Task statement = Gather all lines in the entries below that include the word "round".

Input =
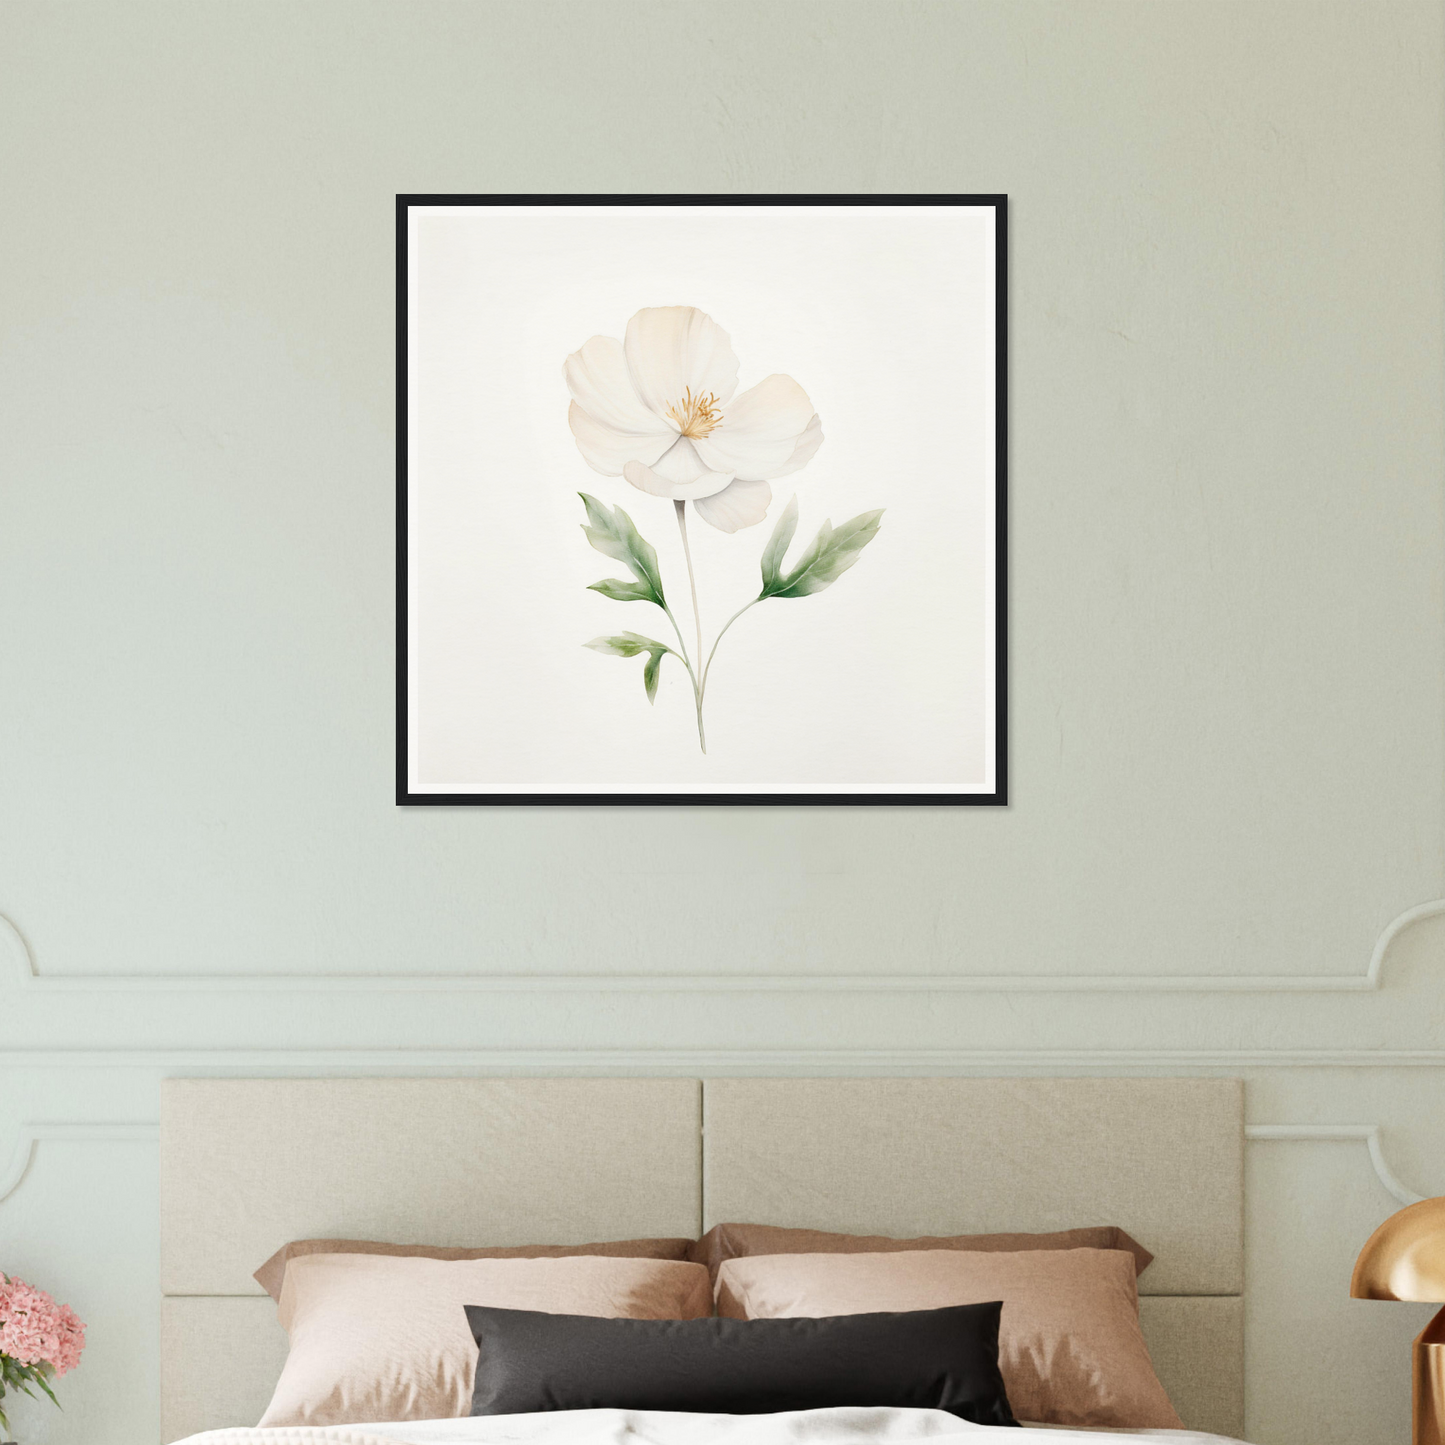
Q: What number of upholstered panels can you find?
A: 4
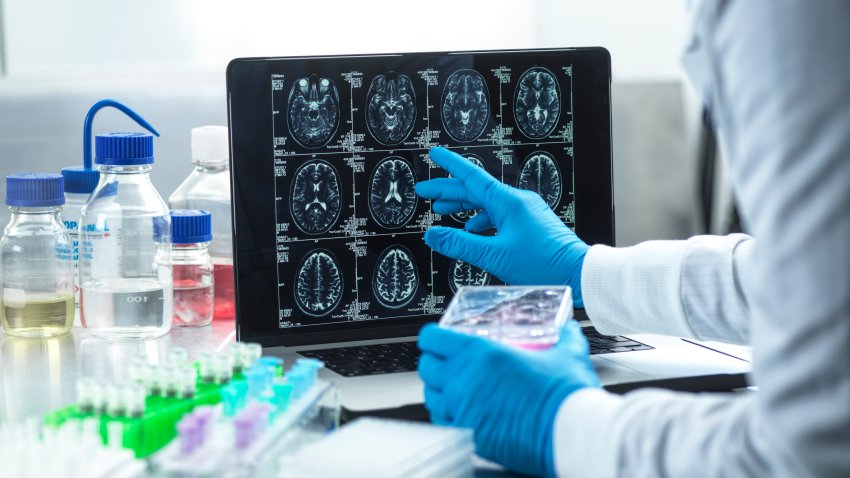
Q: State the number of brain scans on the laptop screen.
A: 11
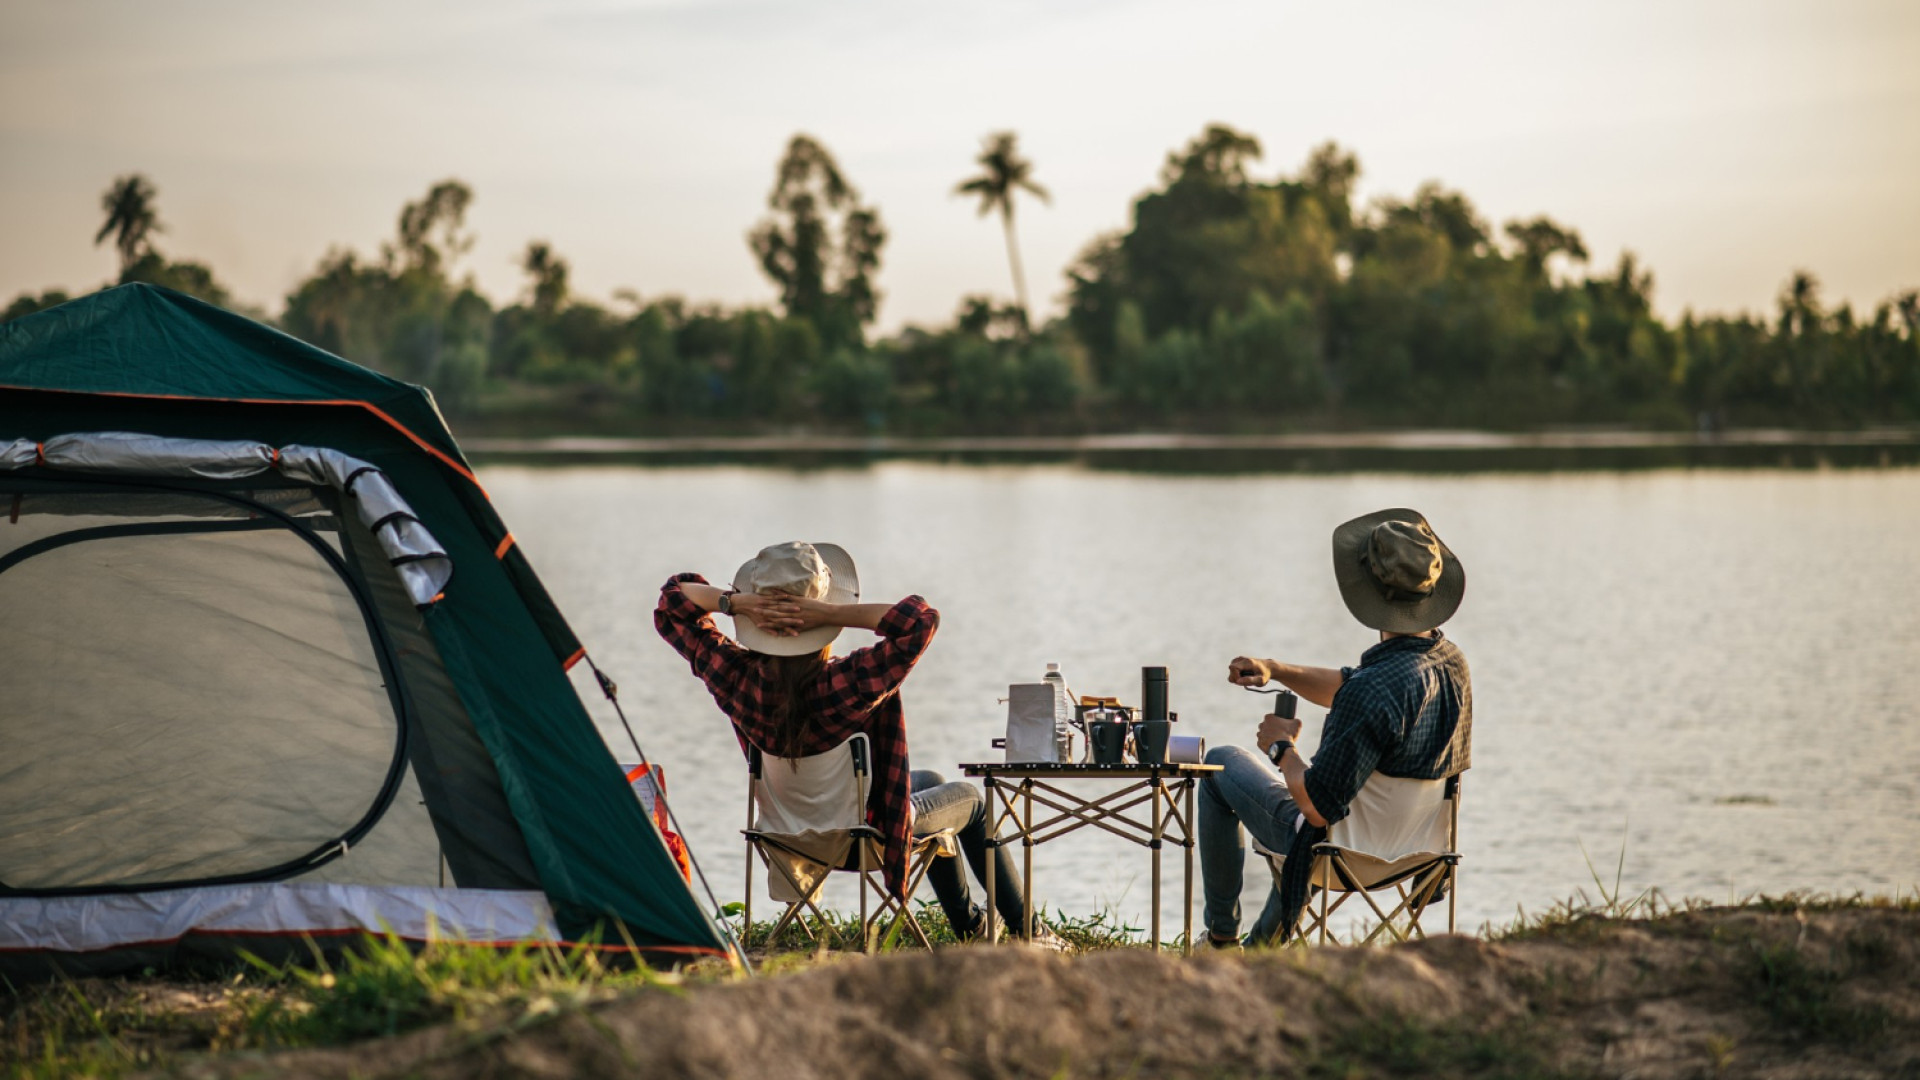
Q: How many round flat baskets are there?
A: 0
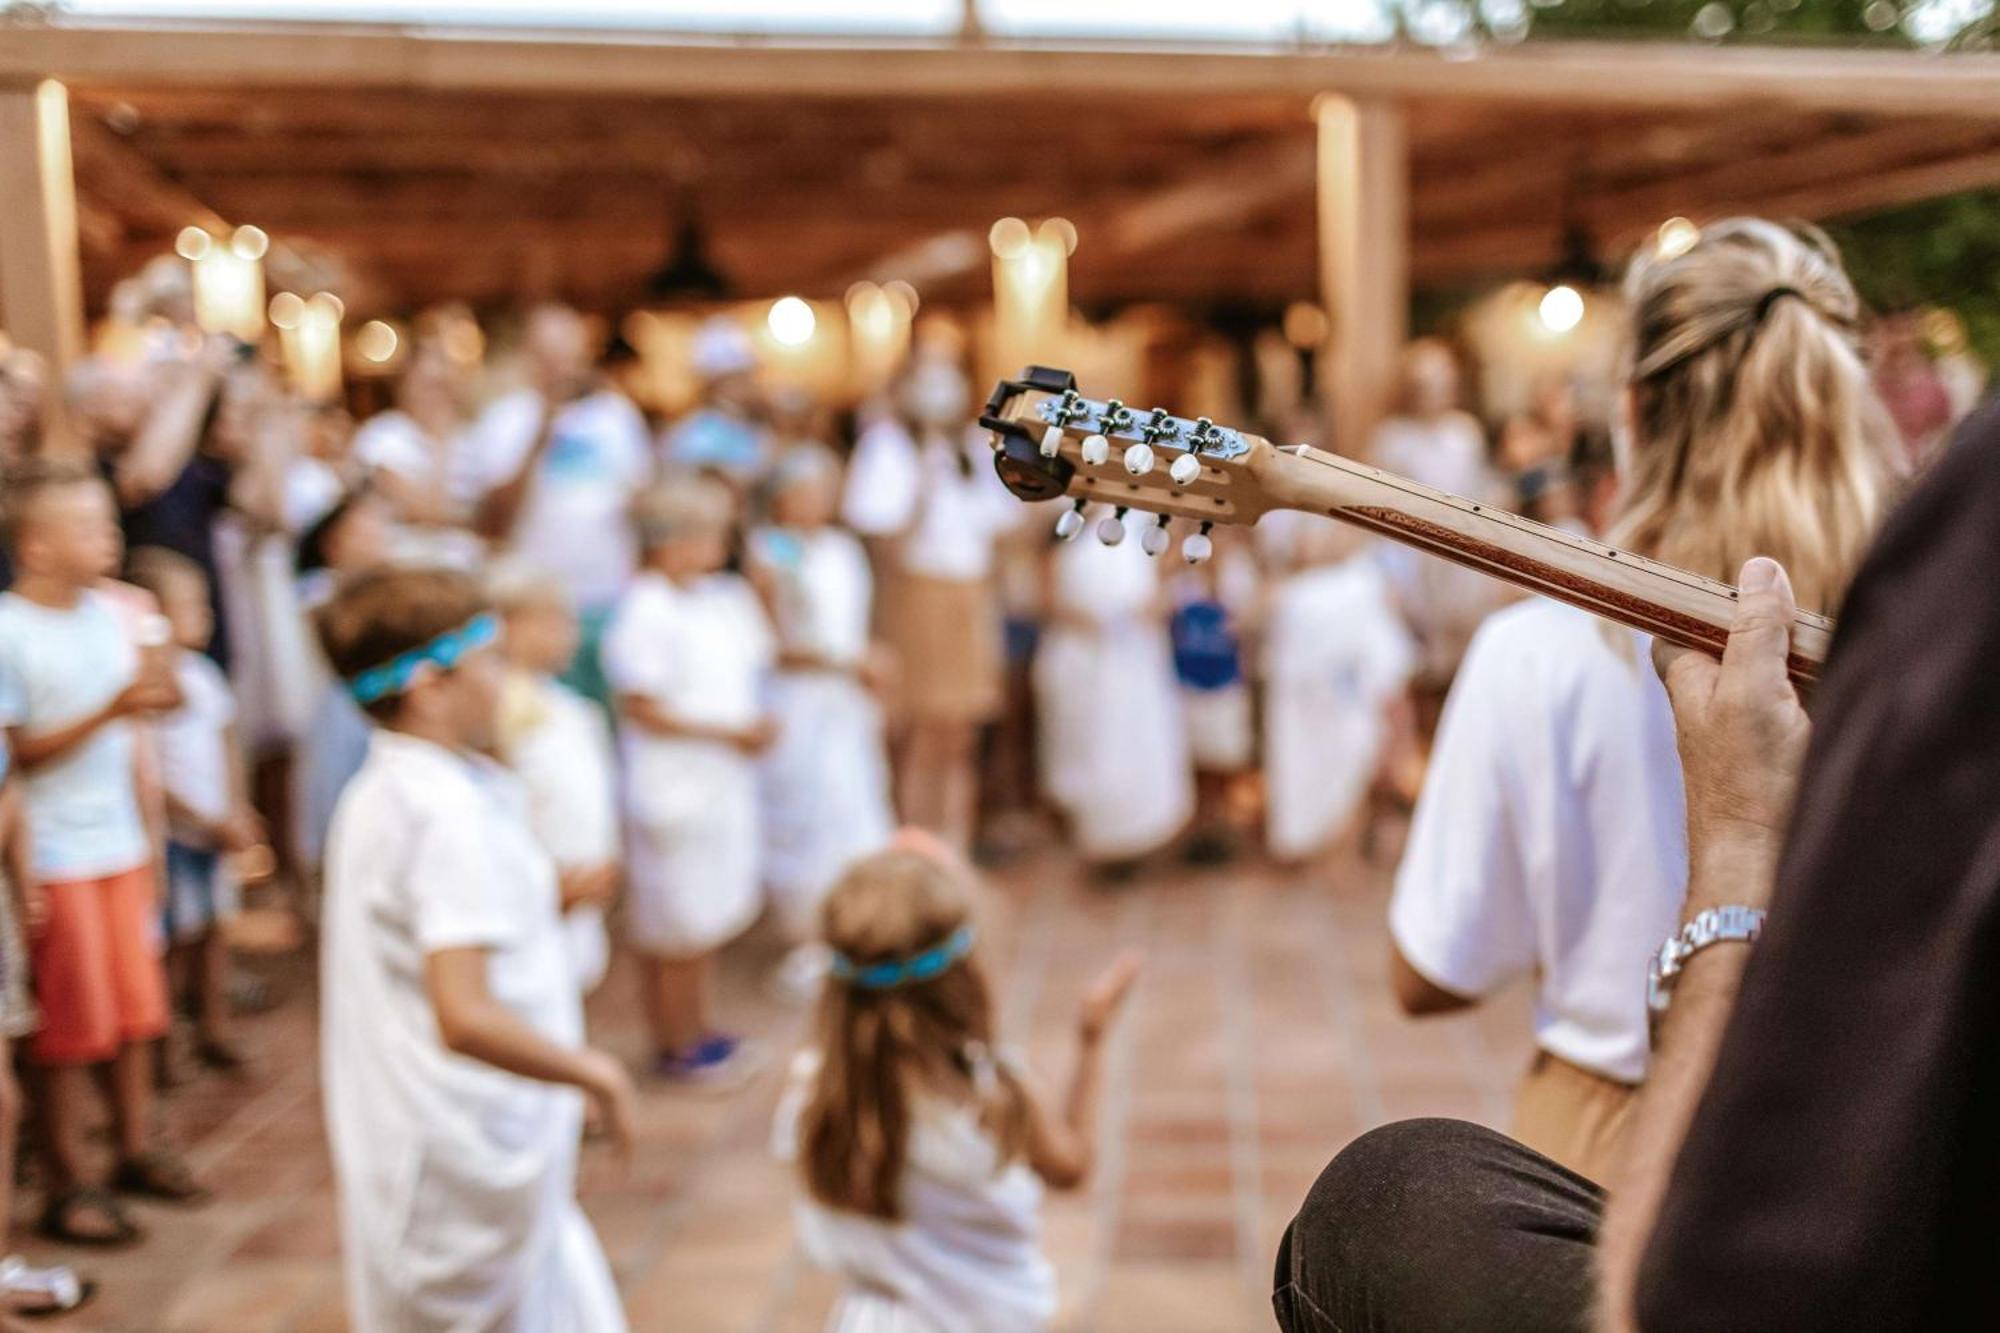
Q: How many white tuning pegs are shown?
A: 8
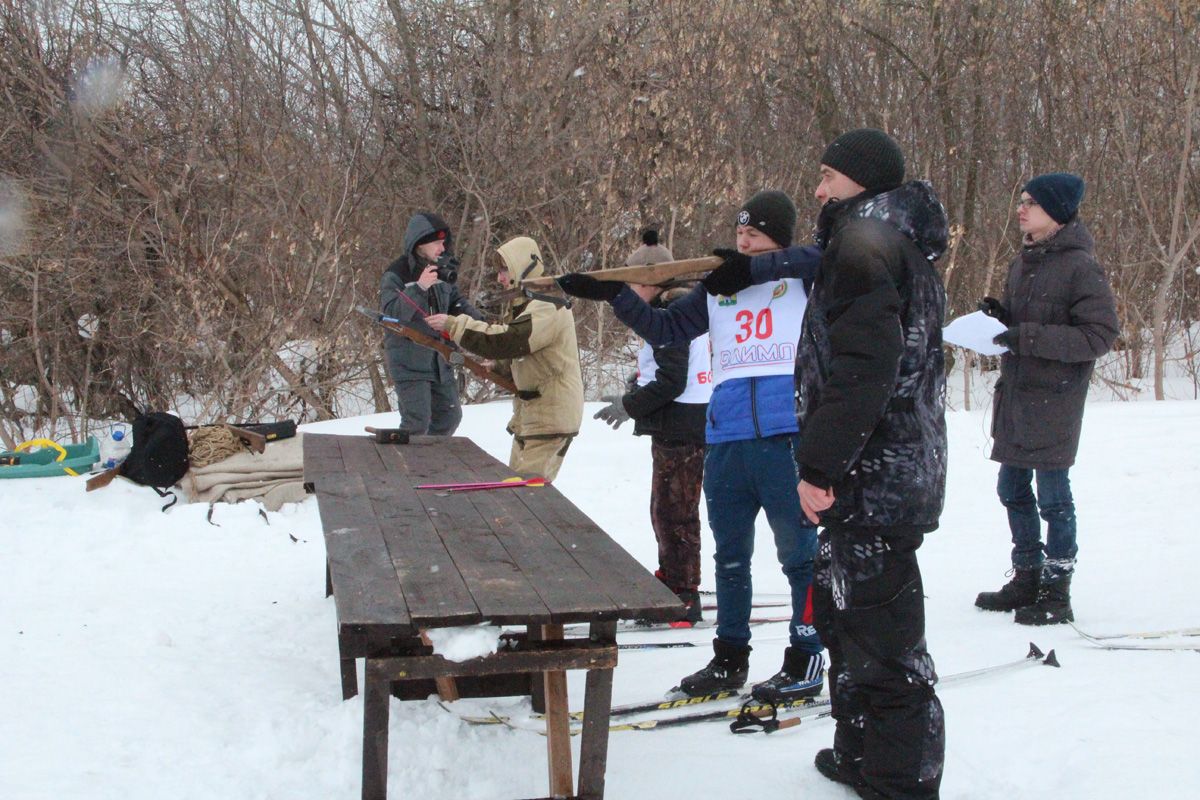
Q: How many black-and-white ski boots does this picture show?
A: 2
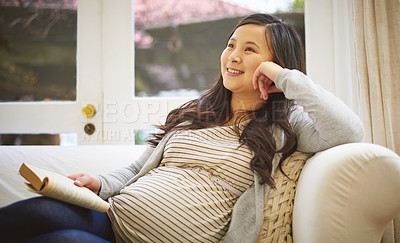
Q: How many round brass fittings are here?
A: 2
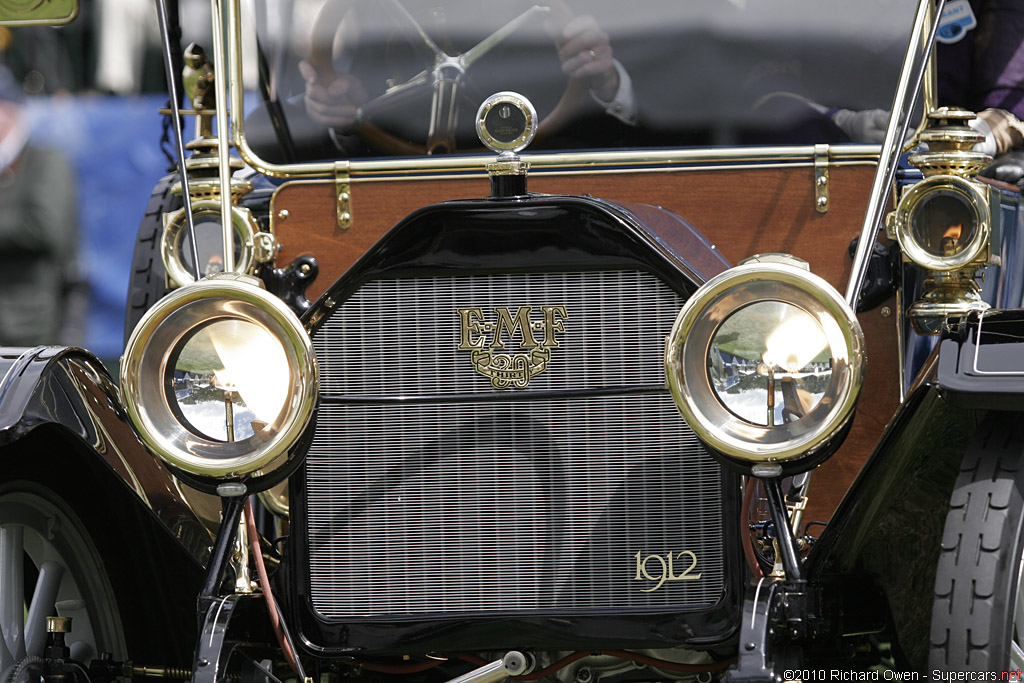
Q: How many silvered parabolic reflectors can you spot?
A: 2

Solution for this problem =
Q: How many round flat baskets are there?
Q: How many round brass fittings are here?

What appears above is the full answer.